Думаю, что мы поступили правильно. И сделали, конечно, доброе дело. Сэнфорд едва не разрыдался, умоляя нас к нему переехать. Он совсем растерян. Столкнувшись внезапно с настоящим горем, подлинной трагедией, он больше не пытается ничего изображать. Его бросает из мрачной молчаливости в неестественную болтливость; того хуже, он то и дело отводит меня в сторону и говорит, как Дениз была мне предана, как звала меня умирая. Конечно, это повергает меня в ужасное состояние: у меня колотится сердце, повышается давление, слезы текут по лицу, хотя я вовсе не плачу, — явление явно возрастное, болезненное. Когда мы собираемся втроем, имя Дениз почему-то не упоминается. Но когда я остаюсь наедине с Эммой или Сэнфордом (с ним, к счастью, нечасто), мы не говорим ни о чем другом.
В первую ночь в сэнфордском доме Эмма пришла в мою спальню, которая отделена от ее спальни очаровательной крохотной гостиной с серыми шелковыми стенами a la Pompadour
Эмма бледна и апатична. Хотя я не хочу знать никаких подробностей, она пытается рассказать мне все.

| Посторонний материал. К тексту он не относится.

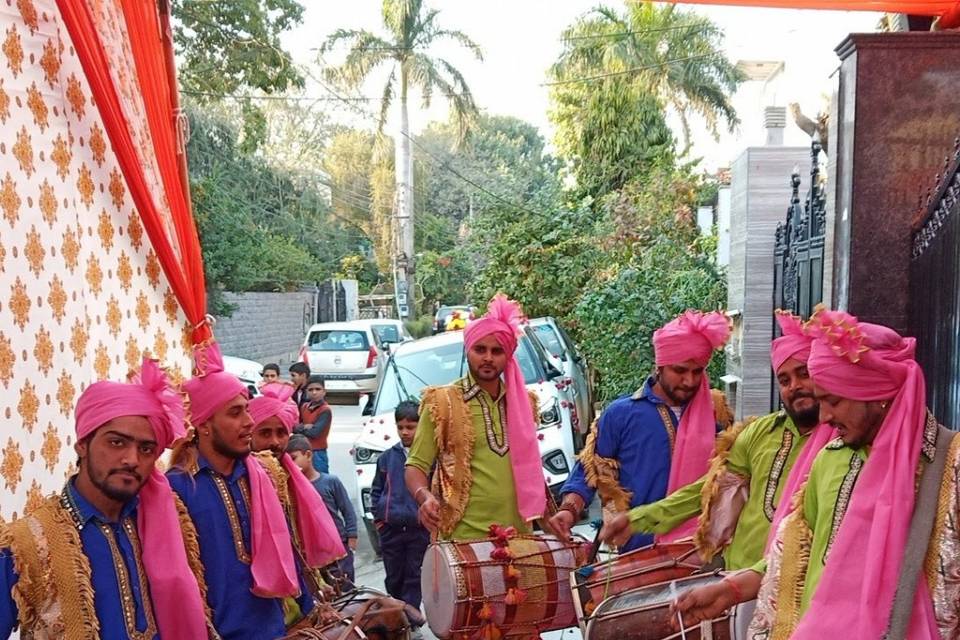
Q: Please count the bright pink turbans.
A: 7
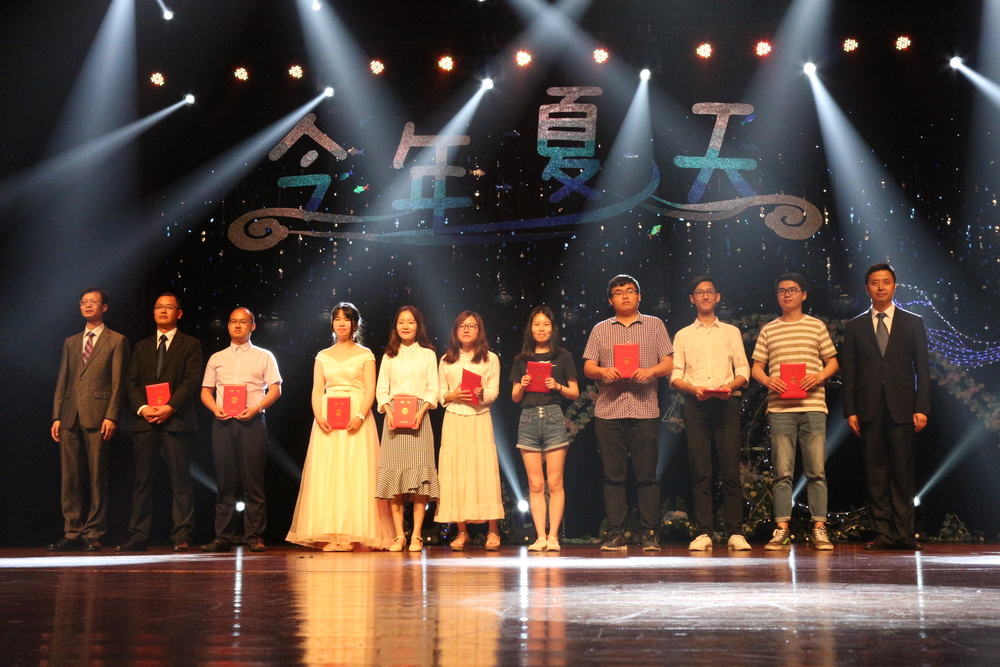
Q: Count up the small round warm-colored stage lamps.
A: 11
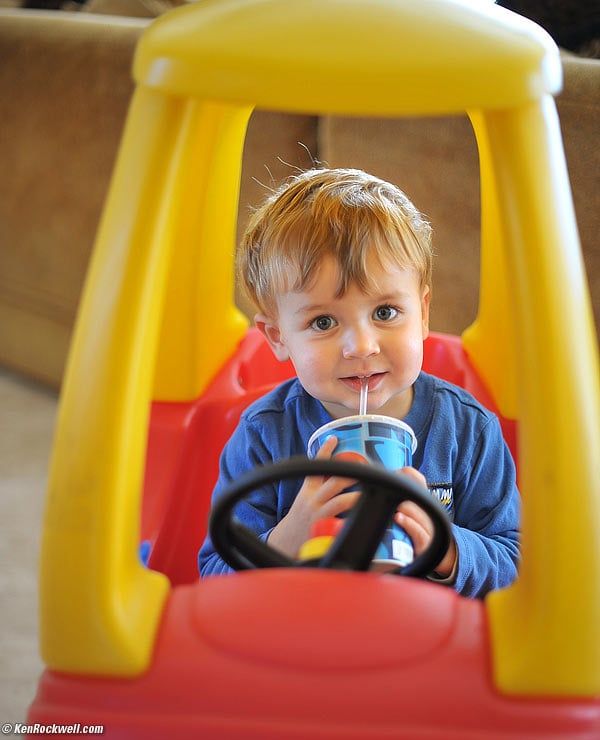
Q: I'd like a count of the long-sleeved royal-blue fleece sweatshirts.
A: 1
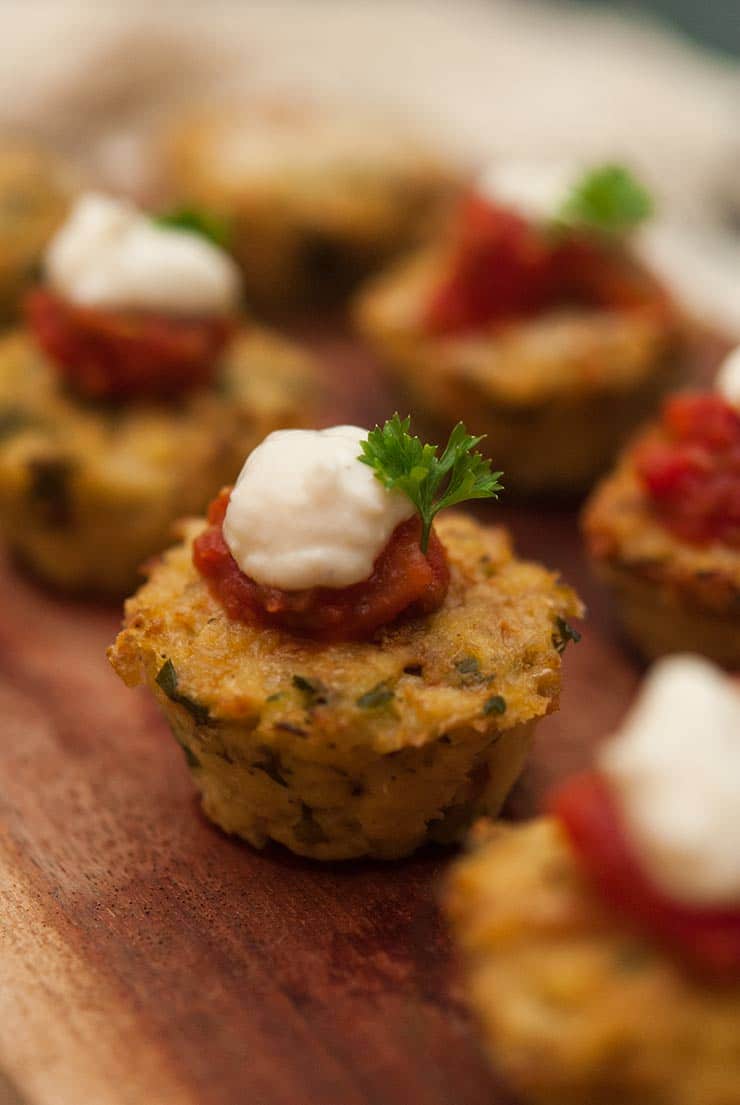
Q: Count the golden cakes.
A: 7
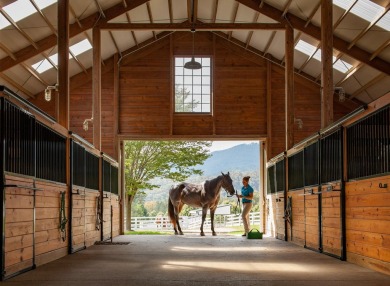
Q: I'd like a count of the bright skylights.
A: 4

— Я никогда не видела, как умирают люди, папа.
— Но твой свекор…
Эмма нетерпеливо отмахнулась.
— Он был стар. Кроме того, нас не было там… в комнате… как… — Она замолчала. Увидела свое отражение в зеркале напротив моей постели. Быстрым движением откинула упавшие на глаза волосы, и я впервые увидел в этой ослепительной золотисто-каштановой массе белые волоски. Я почувствовал себя так, словно совершил вероломство, заметив то, что нельзя было замечать.
— Все-таки мы оба там были. С ней рядом. Мне кажется, она не мучалась. Когда начались боли, перед самым концом, сестра дала ей хлороформ. Сэнфорд добр. Я думаю, он любит Дениз. То есть любил. По-своему, конечно. — Эмма говорила бессвязно, но решительно. Точно выступала в суде, где нужно говорить все, как бы ужасно это ни было.

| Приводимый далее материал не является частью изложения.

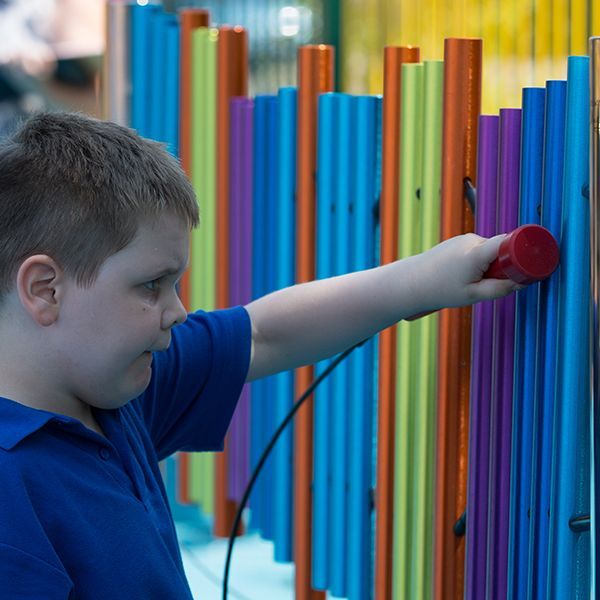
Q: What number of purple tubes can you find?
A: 4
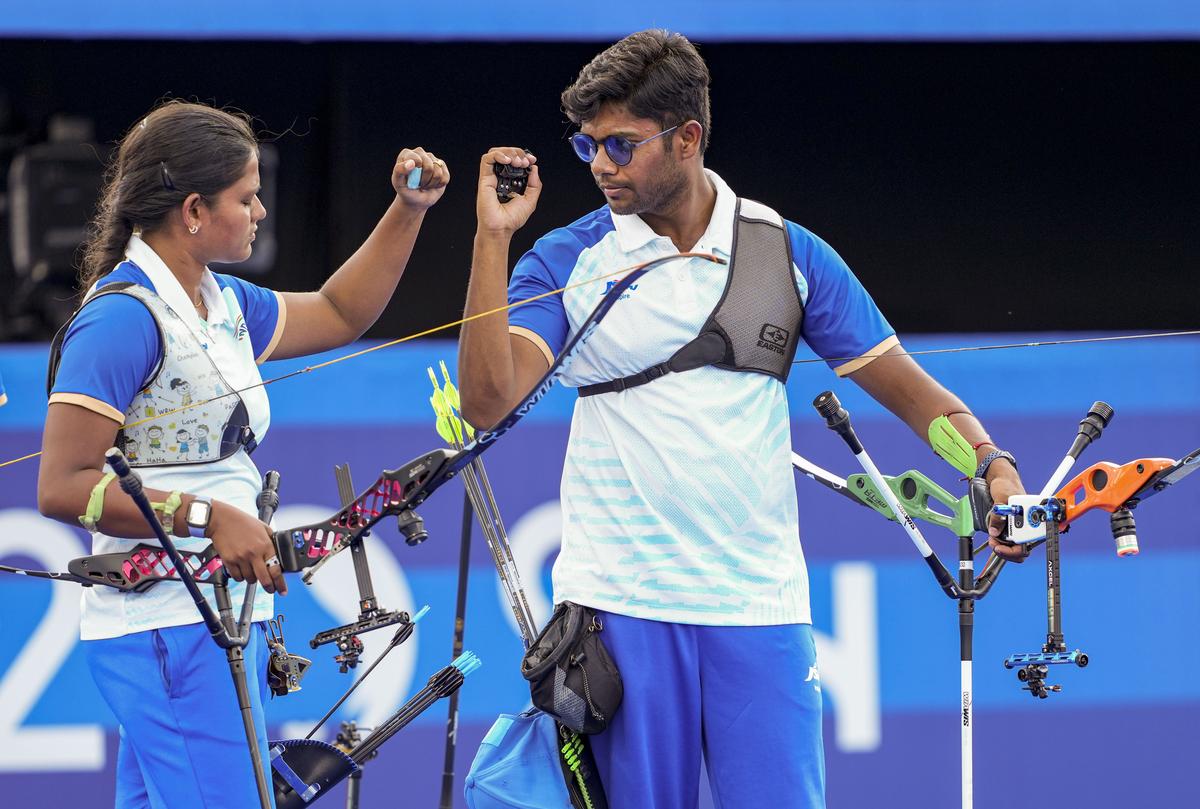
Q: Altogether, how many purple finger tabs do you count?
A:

Я нарочно перешел на французский, полагая, что это облегчит ее излияния, но она, точно отбывая наказание, продолжала говорить по-английски.

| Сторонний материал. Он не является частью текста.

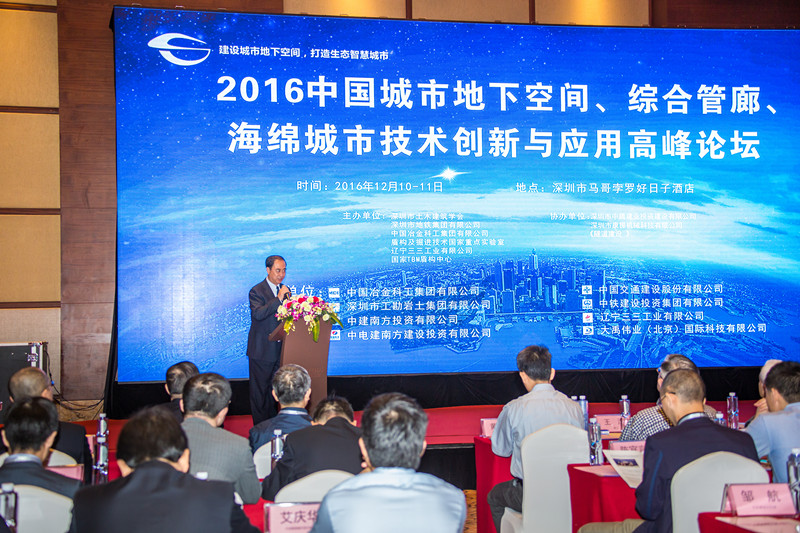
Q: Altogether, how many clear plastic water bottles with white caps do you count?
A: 11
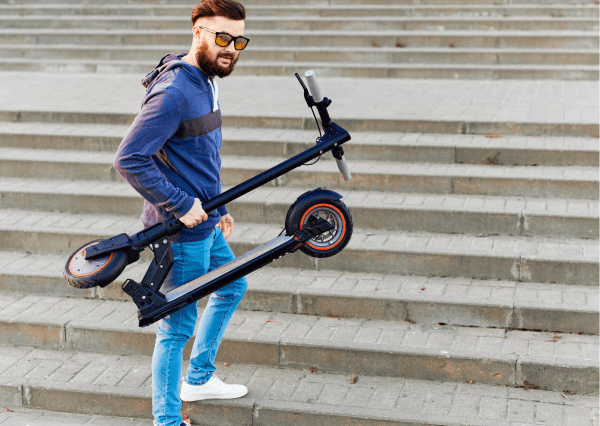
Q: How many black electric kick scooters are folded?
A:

— Как она держалась… ну, перед этим? — спросил я.
— Прекрасно. Она никогда так восхитительно не выглядела. И хорошо себя чувствовала. Накануне того дня, когда начались схватки, мы поехали в Саванну. Она захотела купить цветы. Там есть оранжерея. Ты когда-нибудь видел азалию?
— Не помню, чтобы нас знакомили. Нет. — Неуместная шутка. Впрочем, уместными они уже не будут.
— Она любила азалии. Схватки начались рано утром. Она кричала. Разбудила нас всех. С ней была сиделка. Дениз запаздывала. На неделю. Может быть, даже на две. Вот тогда я начала волноваться. И Сэнфорд тоже. Но Дениз оставалась спокойной. Лишь однажды, говоря о ребенке, она вдруг сказала: «Мне кажется, он раздражен. Он уже такой взрослый». И все. Совсем не так, как в Ньюпорте. Никакой паники. Слава богу. Когда приехал доктор, она была без сознания. Он сделал операцию… спас ребенка., и вот…
Эмма очень прямо сидела на стуле возле моей постели, намеренно не поднимая глаз на свое отражение в зеркале.
— Что же будет теперь? — прервал я молчание.
— О… теперь. — Она покачала головой, как бы давая понять, что никакая жизнь теперь невозможна. — Не знаю. Ты видел Сэнфорда. Слышал его. Я должна остаться, чтобы помочь ему. Во имя Дениз. Он рухнул.
— Мужчины не так сильны, как женщины.